Data items:
[Start of Attachment]

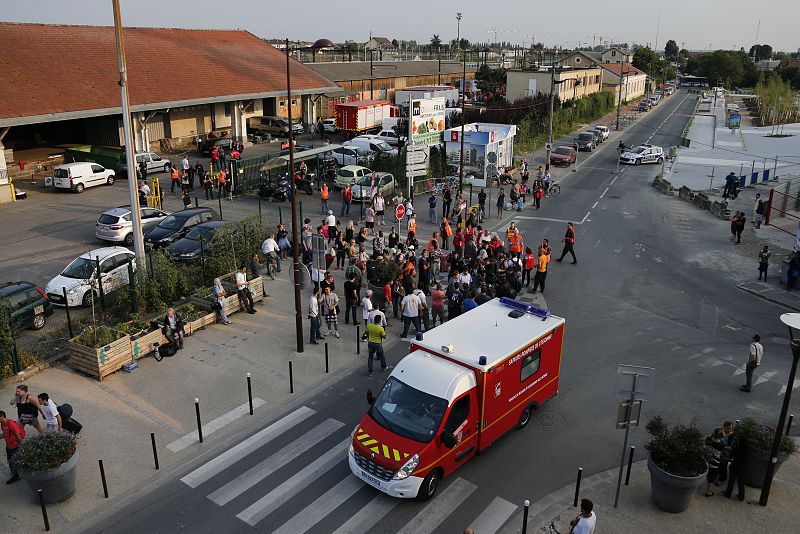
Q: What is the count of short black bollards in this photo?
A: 13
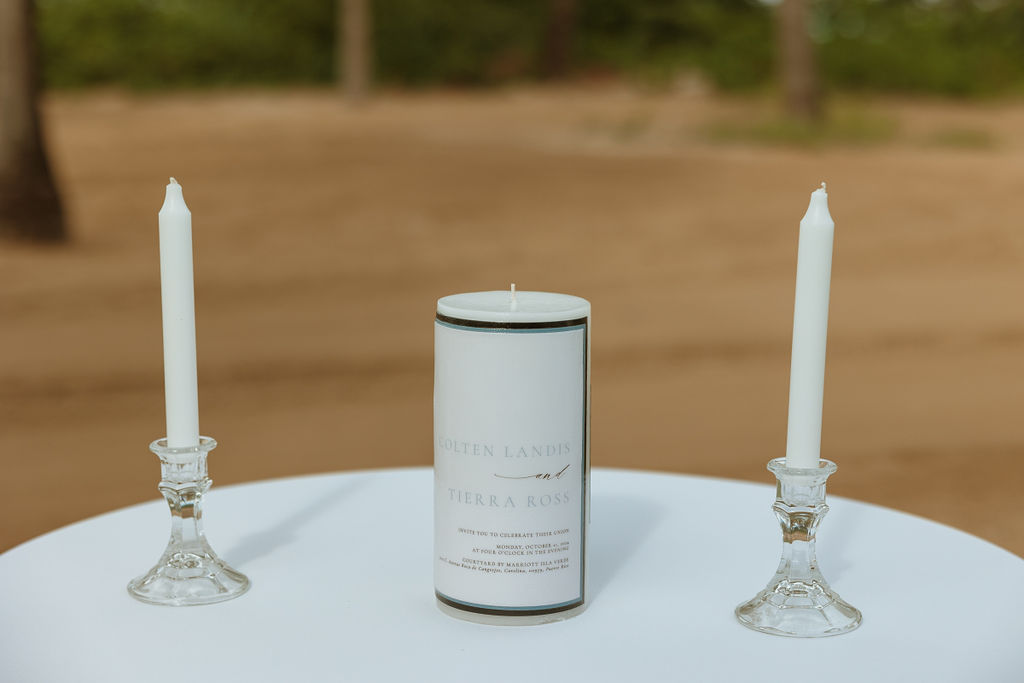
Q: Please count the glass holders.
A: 2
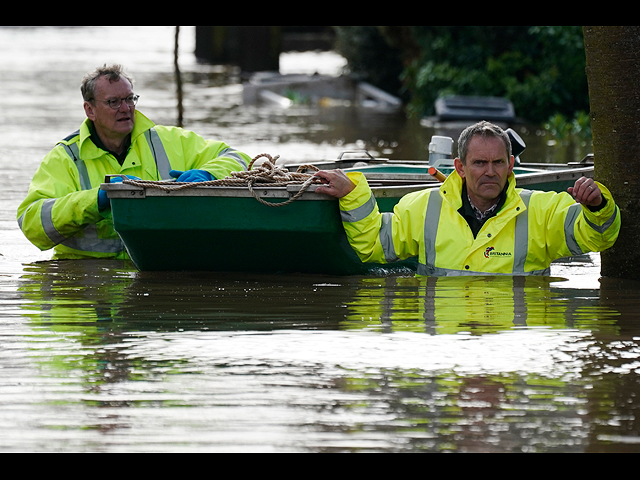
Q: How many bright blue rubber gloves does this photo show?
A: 2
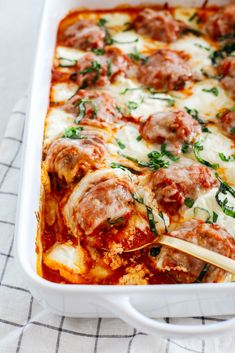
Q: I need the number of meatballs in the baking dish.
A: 13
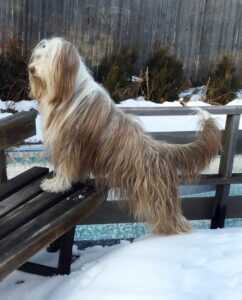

[End of Attachment]

__Exercise goal__: Without the pictures, reproduce every entry exactly as written.

__Reply__:
Q: What is the count of short black bollards in this photo?
A: 13
Q: Please count the glass holders.
A: 2
Q: How many bright blue rubber gloves does this photo show?
A: 2
Q: I need the number of meatballs in the baking dish.
A: 13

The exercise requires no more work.